Een voorval in de Pizza Hut aan de Brusselse Beurs deed me nadenken over de talen in het diverse Brussel en vooral dan over de positie van het Nederlands. En voor ik het wist, liepen mijn gedachten verder naar Luik en Namen, naar een cultureel akkoord tussen Vlaanderen en de Franse Gemeenschap, naar talenkennis en wederzijds respect.
In Bekentenissen van een cultuurbarbaar, een recent boek van Sven Gatz, schreef ik als de Grijze Man een column onder de titel Hier spreekt men langzaam Nederlands. Ik liet me vrij optimistisch uit over de kennis van het Nederlands in Brussel. Ik verwees in volgende bewoordingen naar de Pizza Hut, meer bepaald naar een ervaring in de vestiging aan het Rogierplein: “Sommige dienstertjes, zeker die in de Pizza Hut, spreken zelfs beter Nederlands dan de Grijze Man Frans.” In die column gokte ik dat het door zijn goede kwaliteit zo succesvolle Nederlandstalig onderwijs in Brussel zijn vruchten begint af te werpen. Een recent incident in de Pizza Hut aan de Beurs verplicht me de lof voor de diensters van de pizzaketen te nuanceren.
Geen enkele serveuse in die vestiging bleek ook maar een woord Nederlands machtig te zijn toen mijn vrouw en ik er nog snel een hapje wilden eten voor we in de AB naar Patti Smith gingen kijken. Je verwelkomen, een tafeltje aanwijzen, de bestelling opnemen, een vraag stellen, een gesprek met de manager, niemand kreeg een woord Nederlands over de lippen. Allemaal wel Frans, sommigen ook Engels. Alleen de kassier, met een badge waarop een traditionele Vlaamse naam prijkte, laat ons zeggen Arthur Janssens, sprak wat Nederlands met haar op.

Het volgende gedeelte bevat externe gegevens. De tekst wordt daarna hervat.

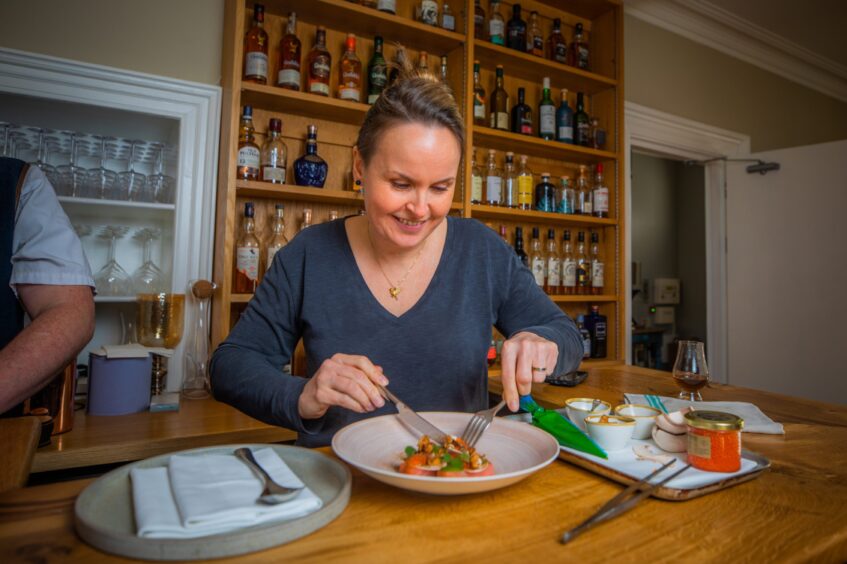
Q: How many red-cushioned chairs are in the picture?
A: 0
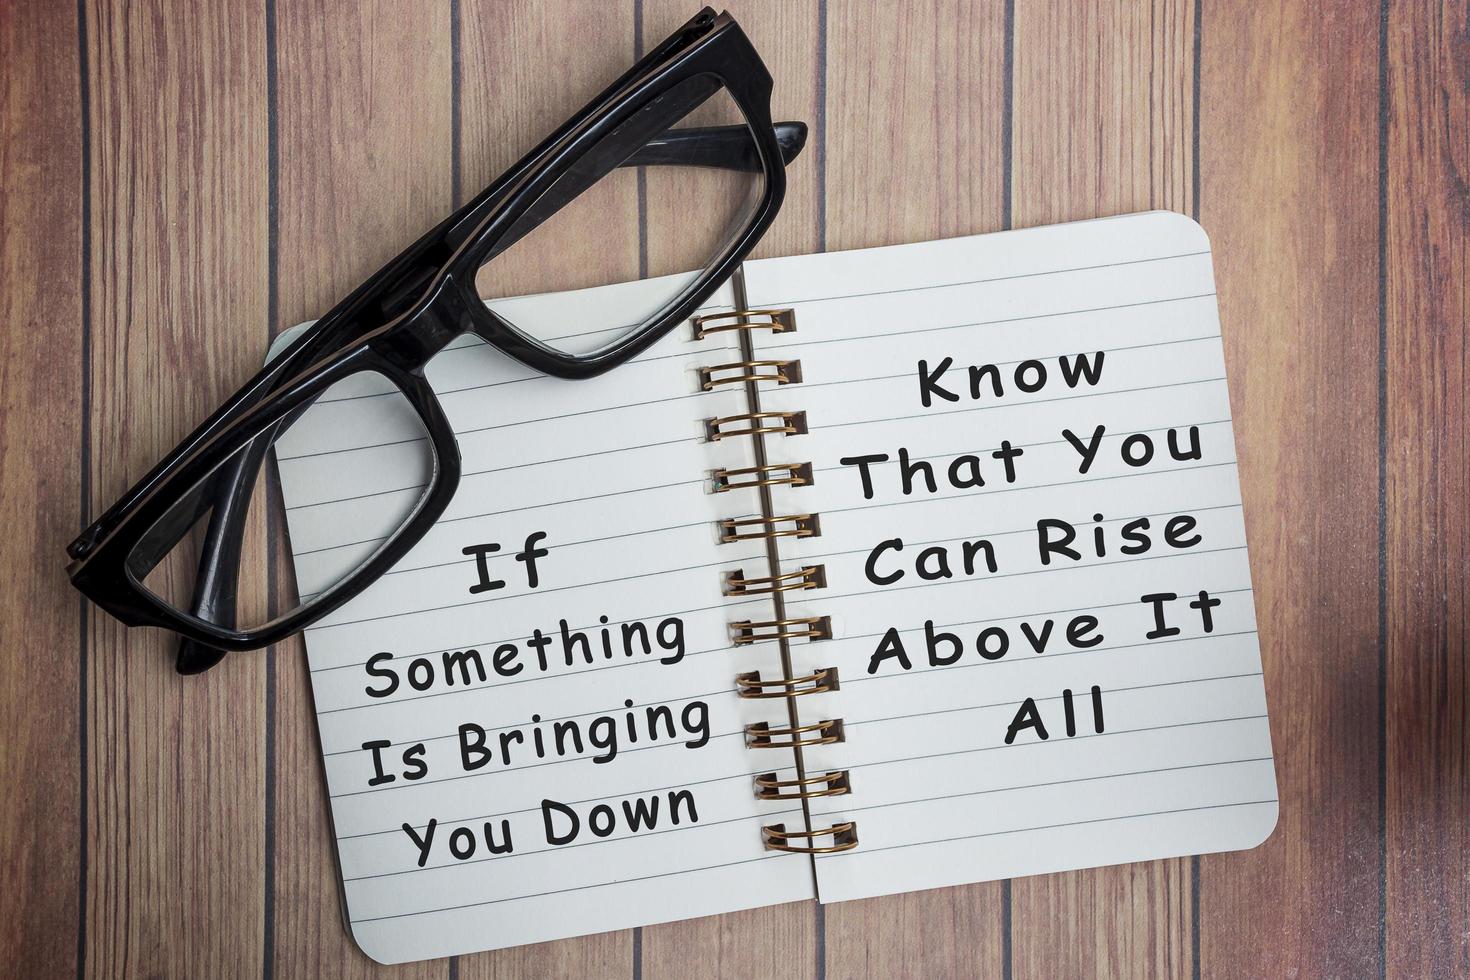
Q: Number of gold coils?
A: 11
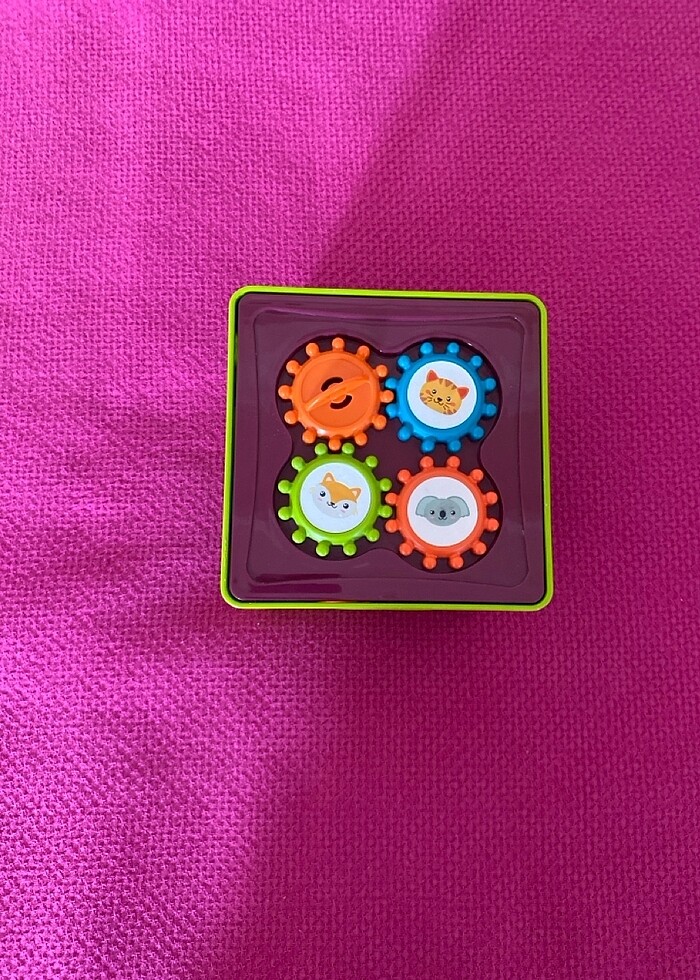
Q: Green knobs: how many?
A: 12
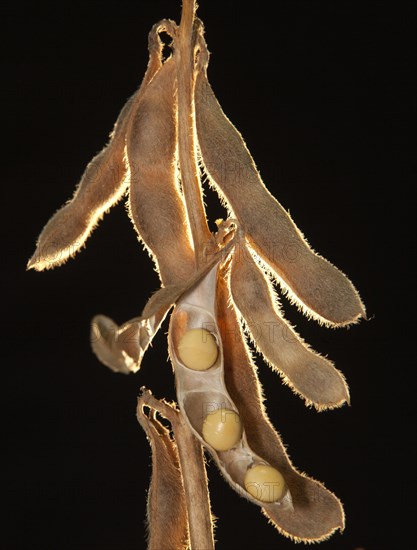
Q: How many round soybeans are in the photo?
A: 3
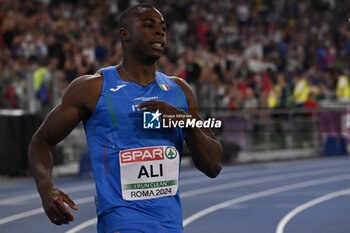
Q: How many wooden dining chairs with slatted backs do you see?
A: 0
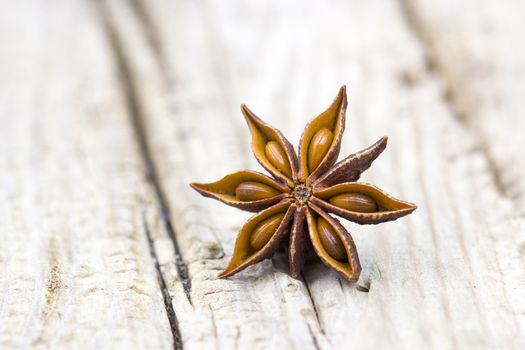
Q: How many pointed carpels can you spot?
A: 8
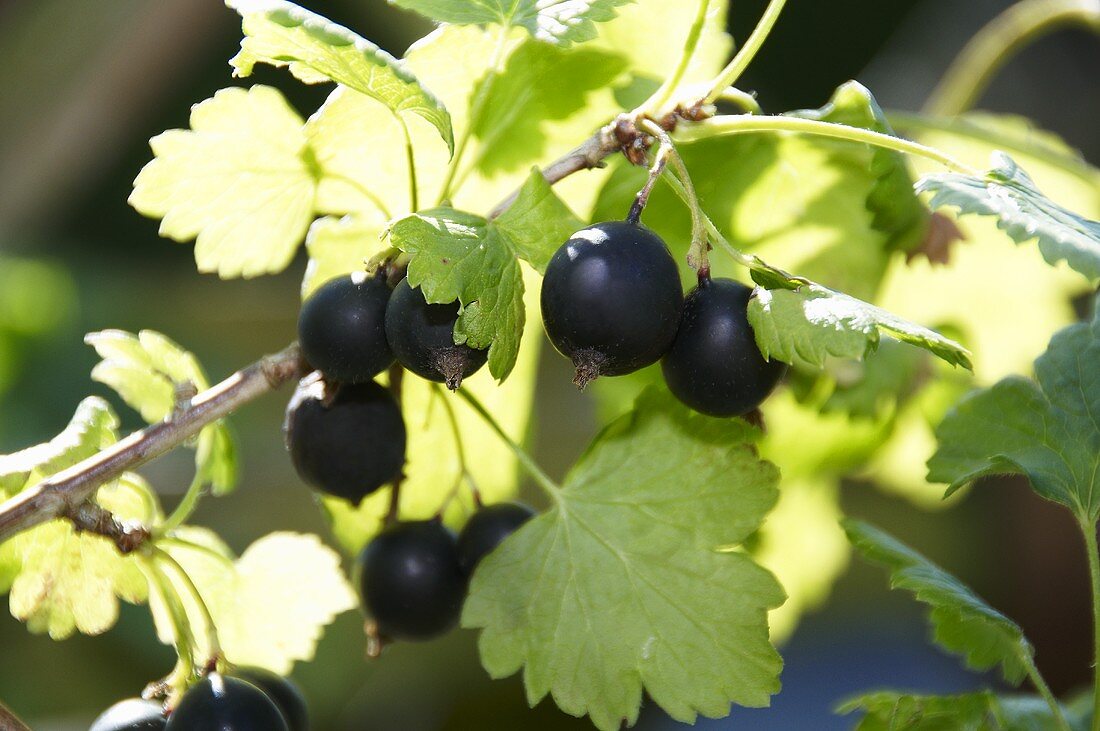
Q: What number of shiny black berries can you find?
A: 10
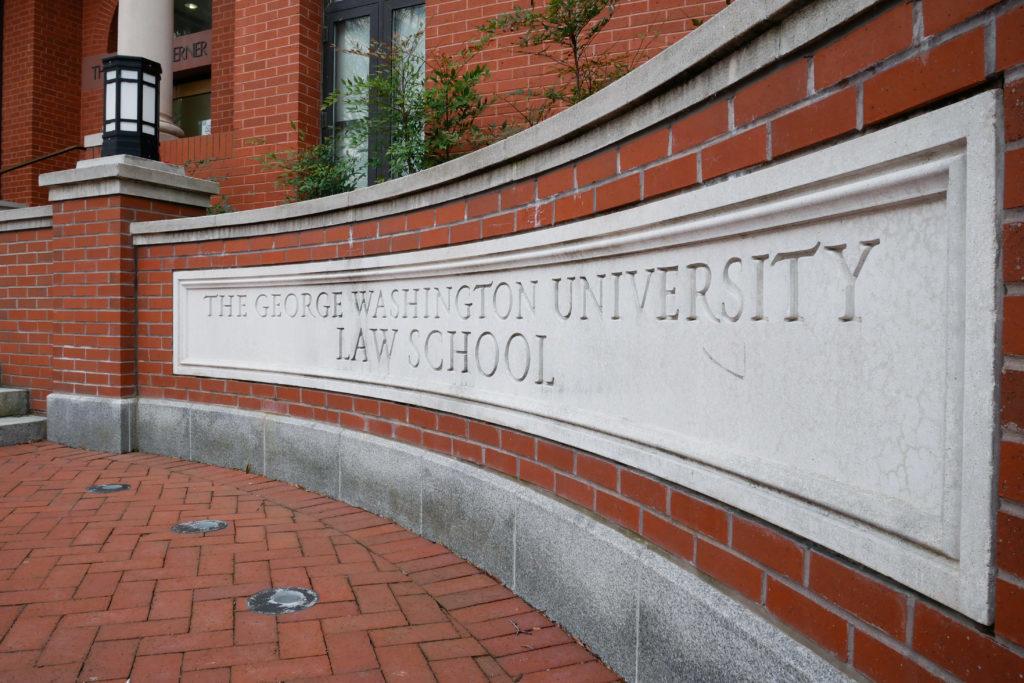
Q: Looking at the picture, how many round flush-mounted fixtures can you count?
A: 3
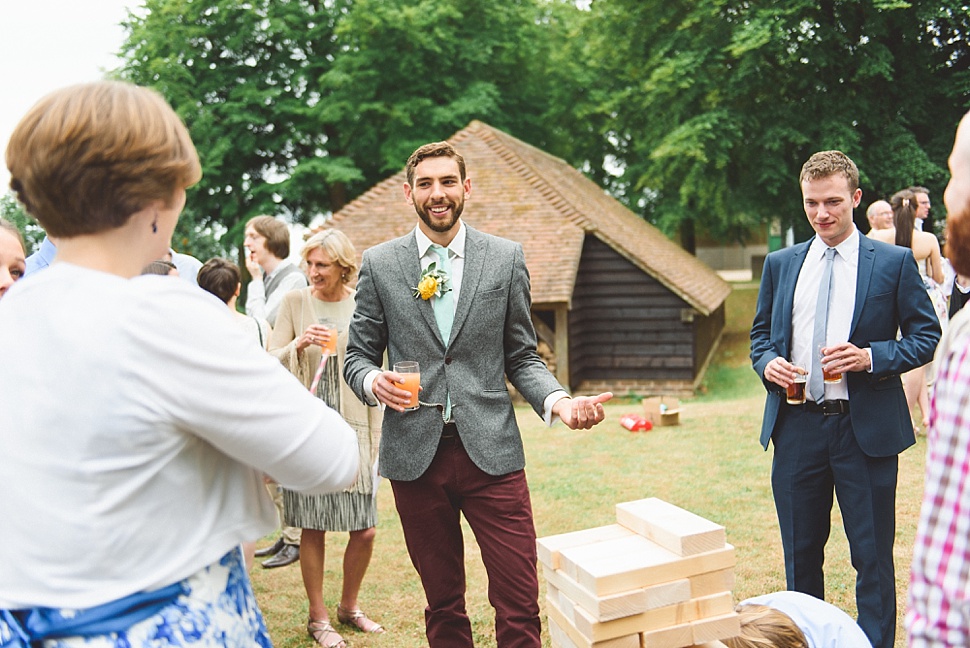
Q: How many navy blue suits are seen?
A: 1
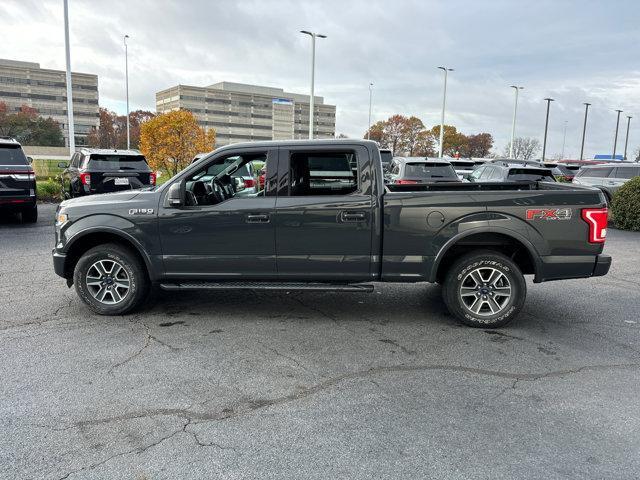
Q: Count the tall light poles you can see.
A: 11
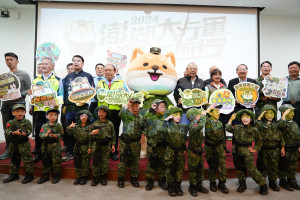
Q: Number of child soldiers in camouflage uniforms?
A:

Vooral het opnemen van de bestelling was een onaangename belevenis. Er kwamen twee diensters noteren wat we wilden eten. In het Frans legde de geroutineerde dienster uit dat ze een nieuwe collega aan het opleiden was, voor wie het de eerste werkdag was. Spreken jullie Nederlands, vroeg ik. Non, antwoordde de geroutineerde kortaf. En ze draaide zich naar de nieuwe: spreek jij Nederlands? Het was haar reactie die het bloed naar mijn wangen joeg. Terwijl de nieuwe haar hoofd naar haar collega draaide, ontsnapte een pff haar lippen en gingen haar wenkbrauwen omhoog van verbazing over zo’n dwaze vraag. Onderstreept door het ophalen van haar schouders en een onverholen lach van geringschatting, antwoordde ze in overeenstemming met haar gebarentaal non.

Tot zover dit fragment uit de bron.